Among the entries that follow, count the lines with the word "many" and report the number by itself.

═══ Data for analysis

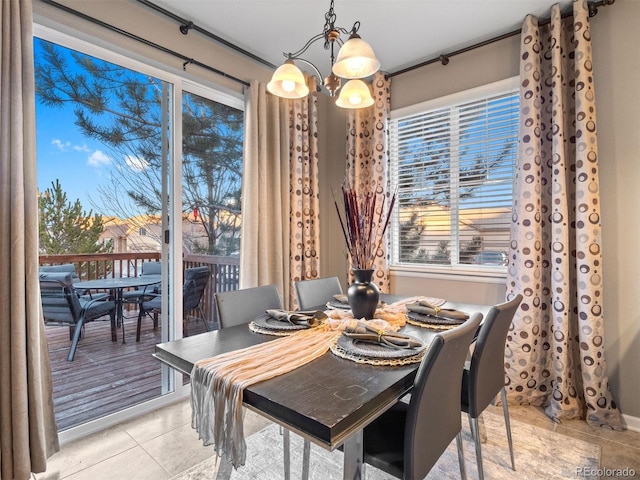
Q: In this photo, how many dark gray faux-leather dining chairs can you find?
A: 4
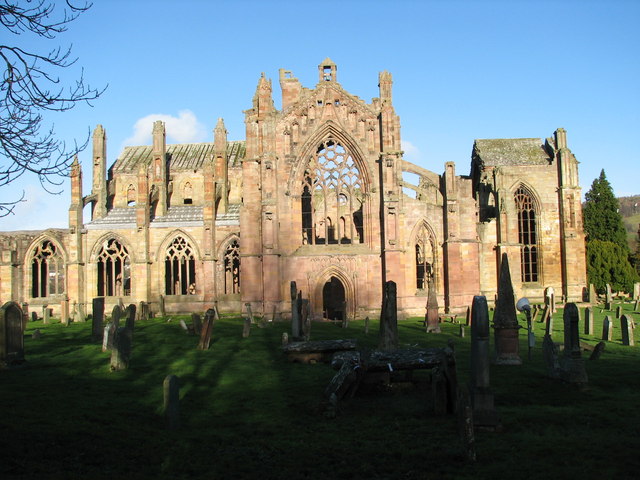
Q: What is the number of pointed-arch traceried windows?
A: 7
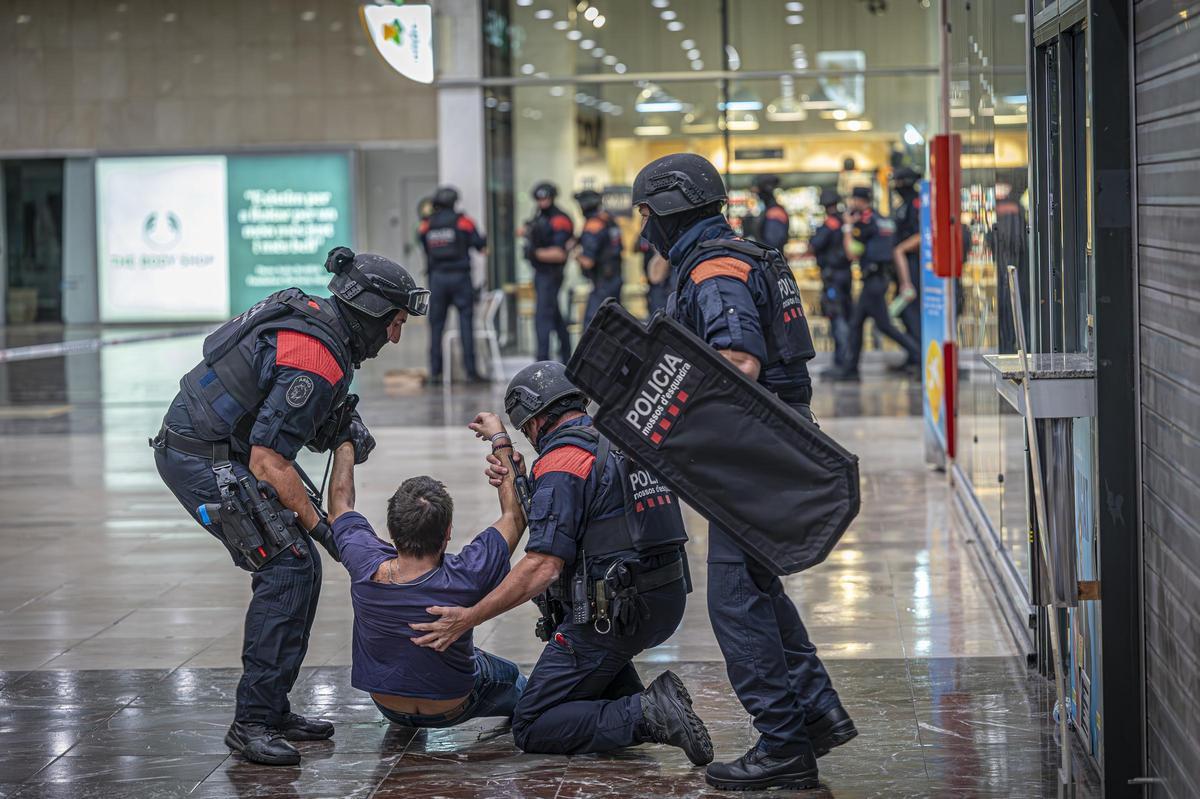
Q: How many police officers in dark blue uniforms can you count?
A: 11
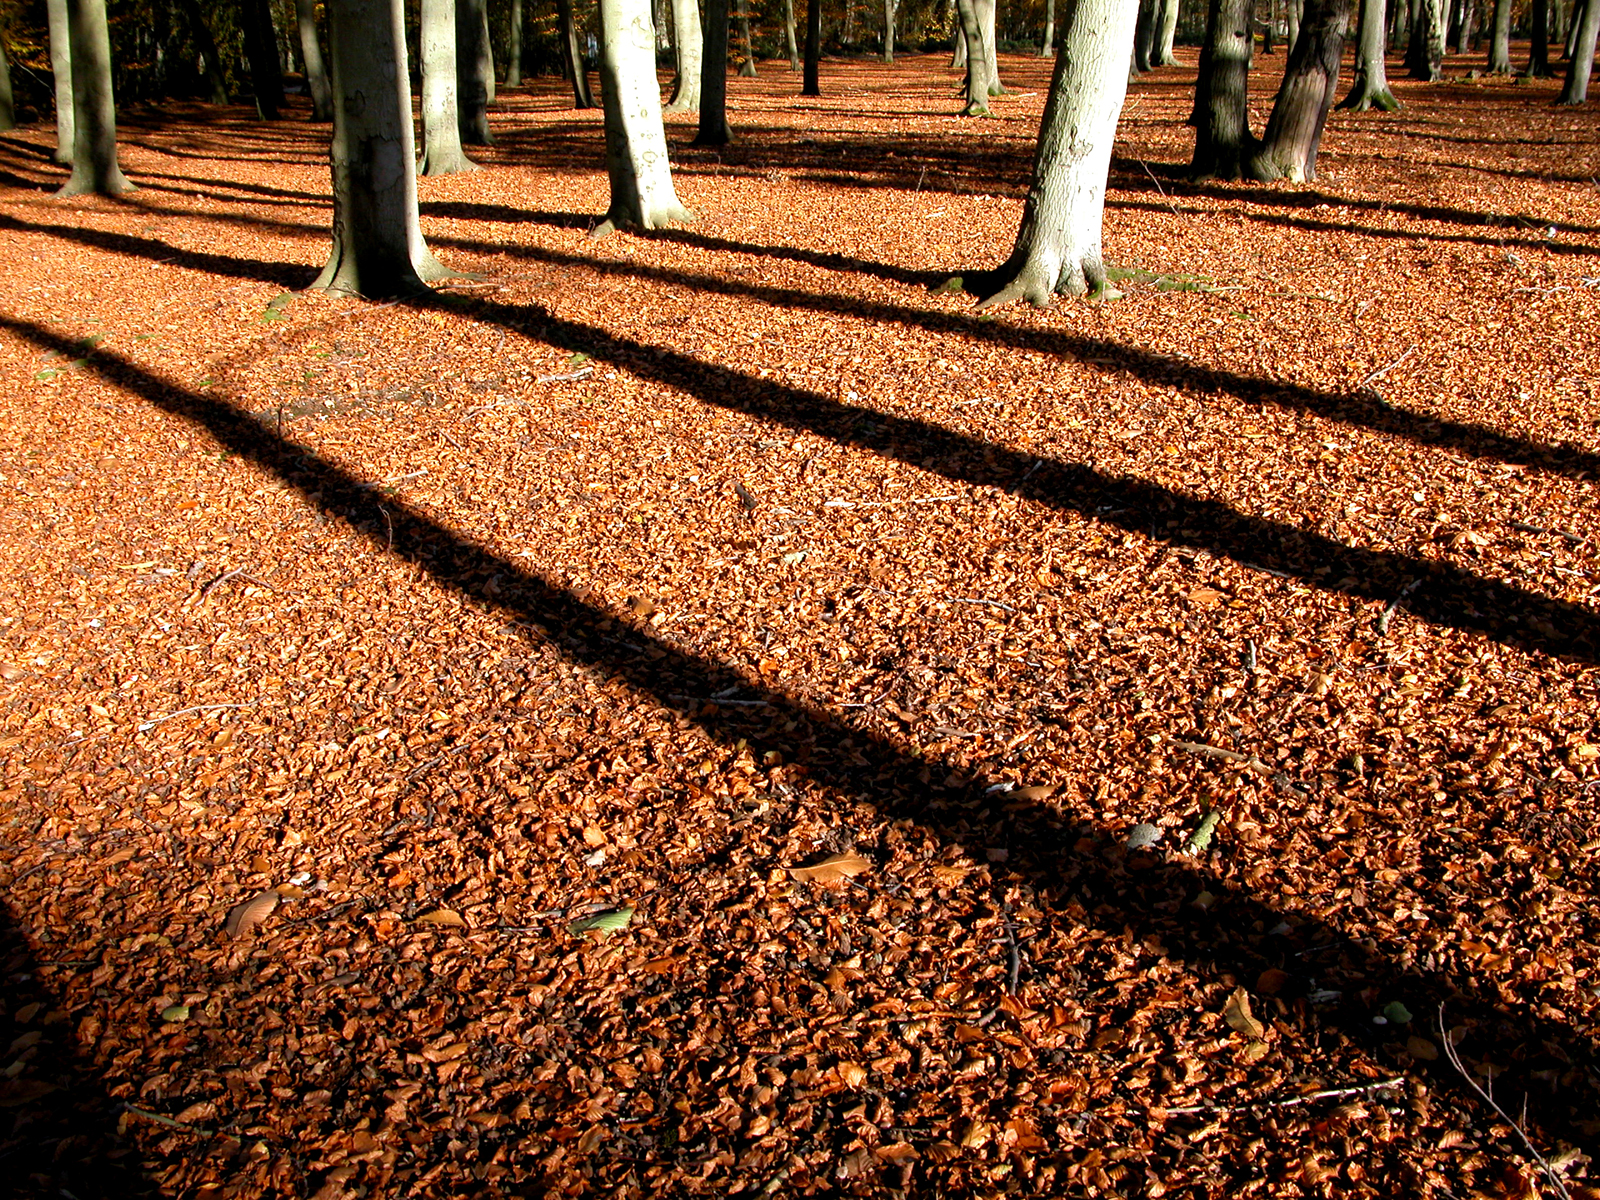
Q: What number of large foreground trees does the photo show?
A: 3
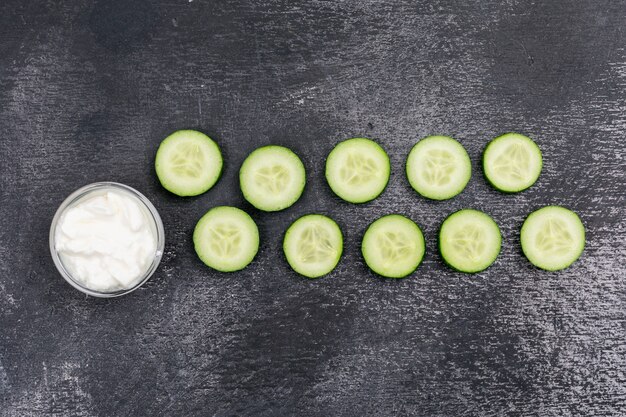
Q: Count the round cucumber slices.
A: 10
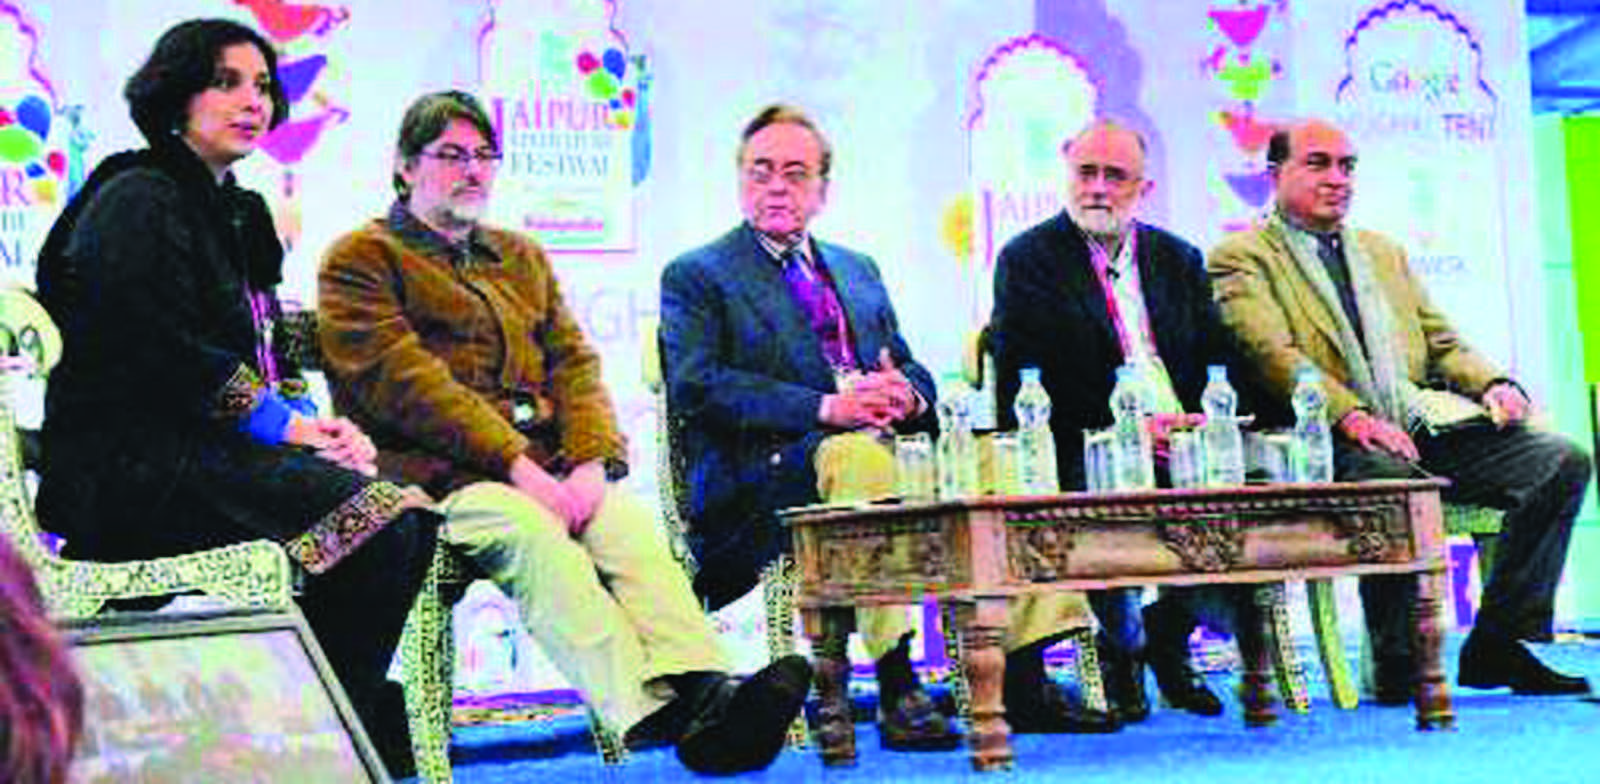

══════

> **Finished exercise**: 2